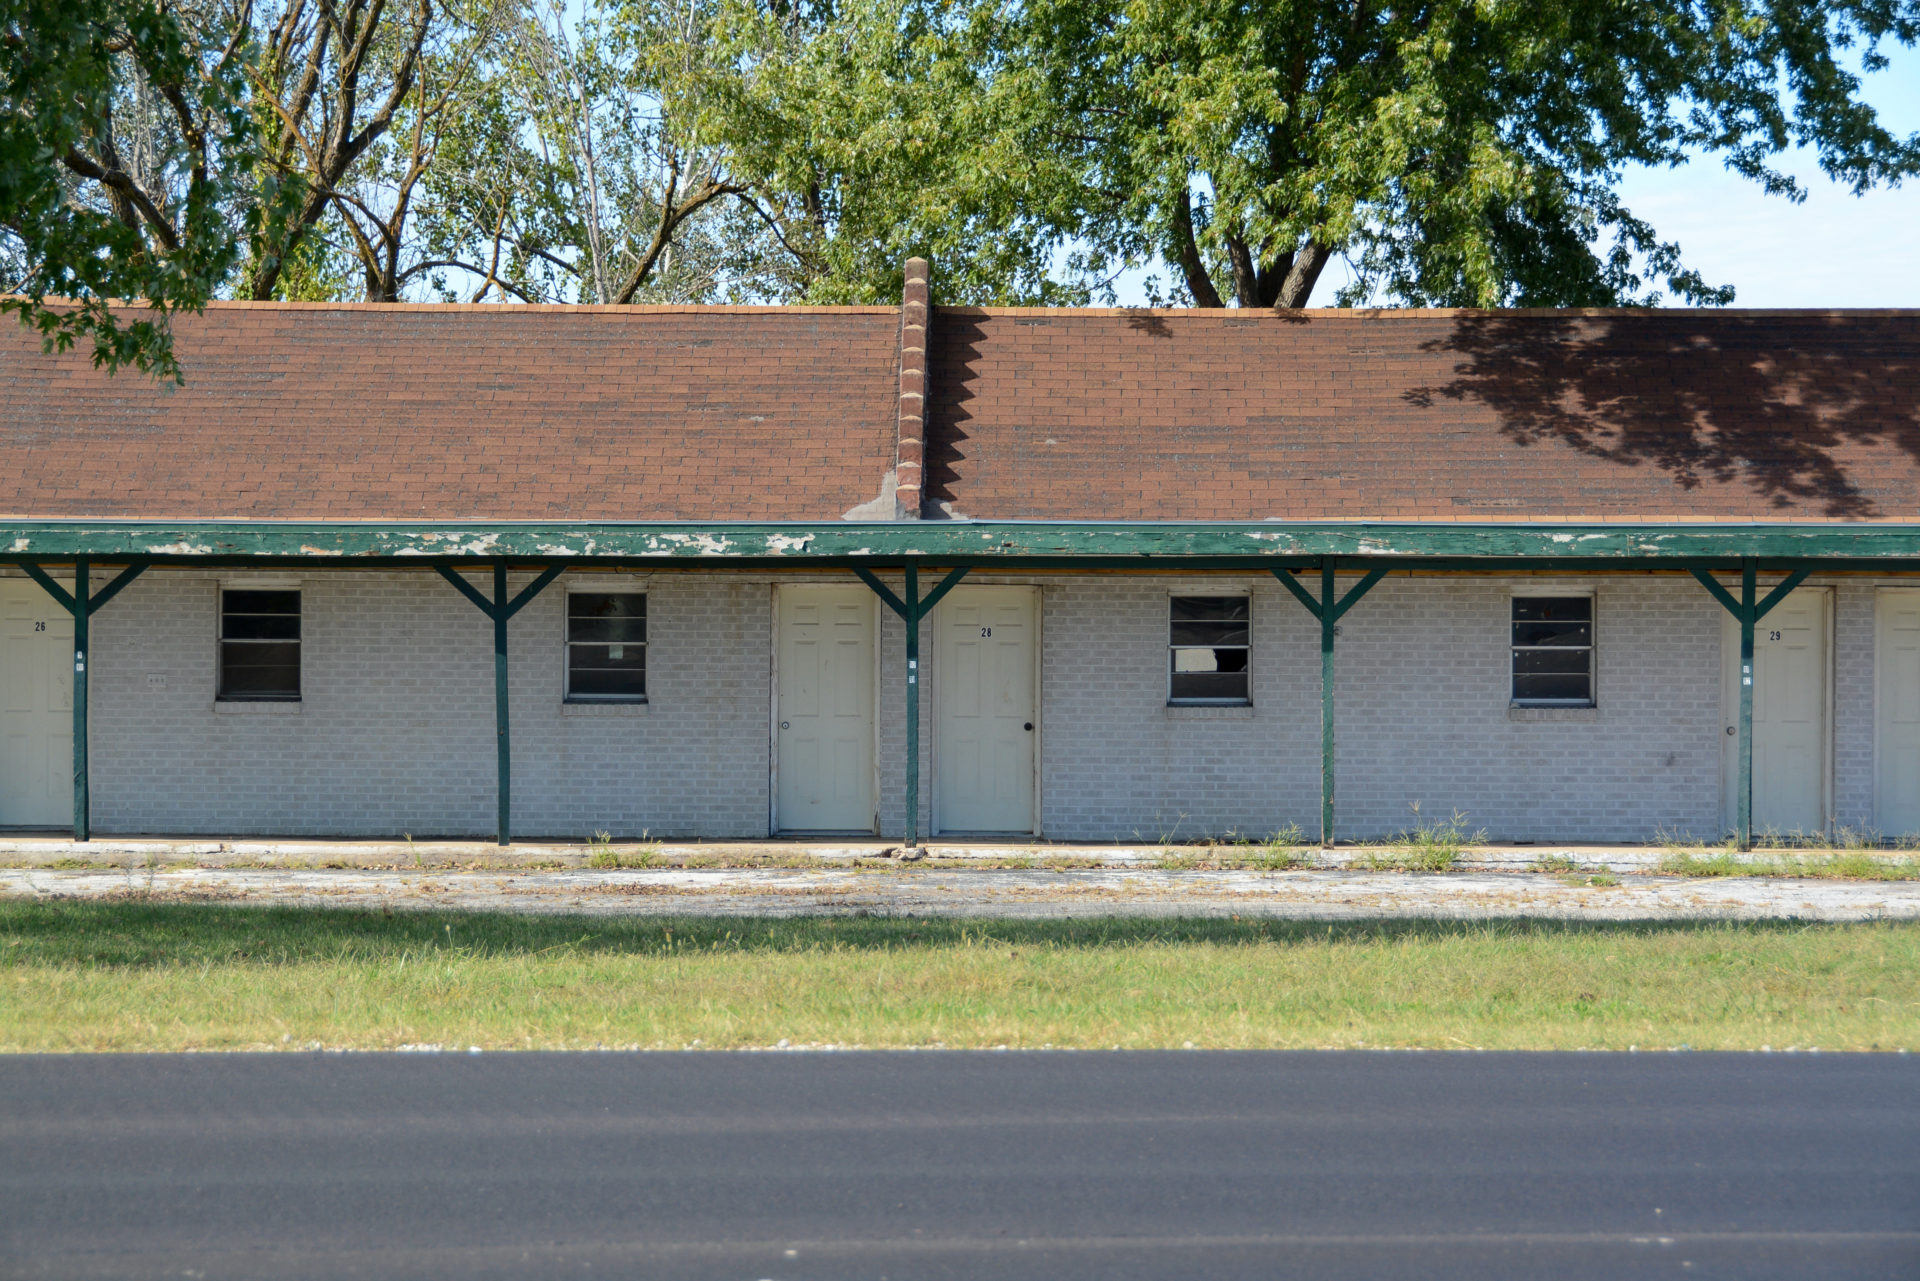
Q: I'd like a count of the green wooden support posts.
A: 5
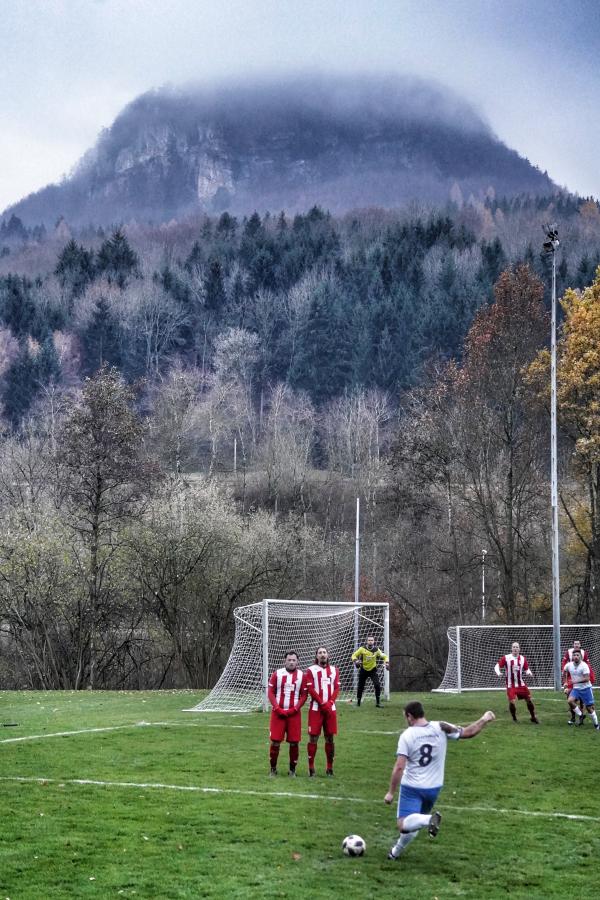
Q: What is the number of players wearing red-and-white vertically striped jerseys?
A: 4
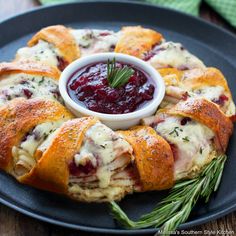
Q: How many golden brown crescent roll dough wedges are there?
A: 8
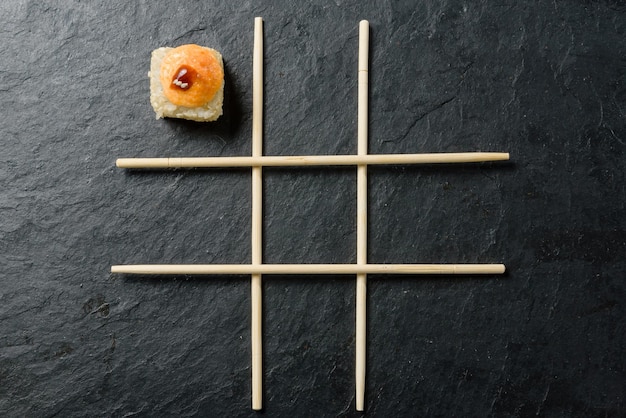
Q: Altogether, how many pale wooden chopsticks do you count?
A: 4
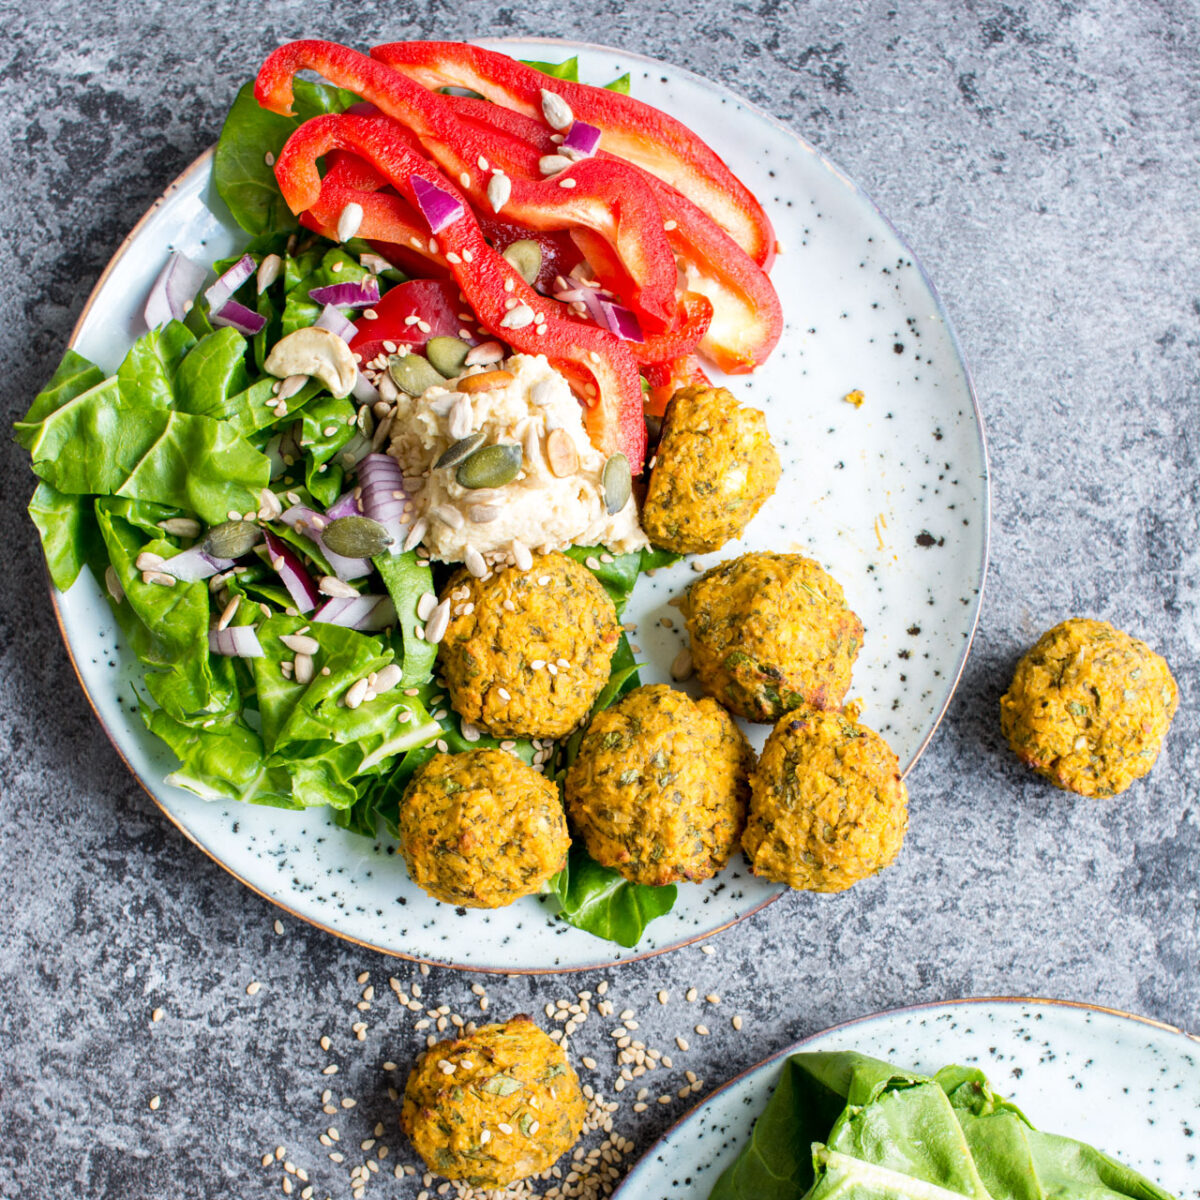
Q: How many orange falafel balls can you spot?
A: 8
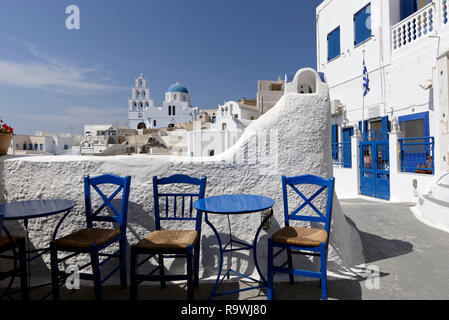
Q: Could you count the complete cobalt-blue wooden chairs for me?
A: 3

☆ ☆ ☆ ☆ ☆

The problem:
Reproduce exactly the lines from the one containing "Q: Altogether, how" through the last line of the records, both included, leaving out every picture.

Task response:
Q: Altogether, how many pale wooden chopsticks do you count?
A: 4
Q: How many orange falafel balls can you spot?
A: 8
Q: Could you count the complete cobalt-blue wooden chairs for me?
A: 3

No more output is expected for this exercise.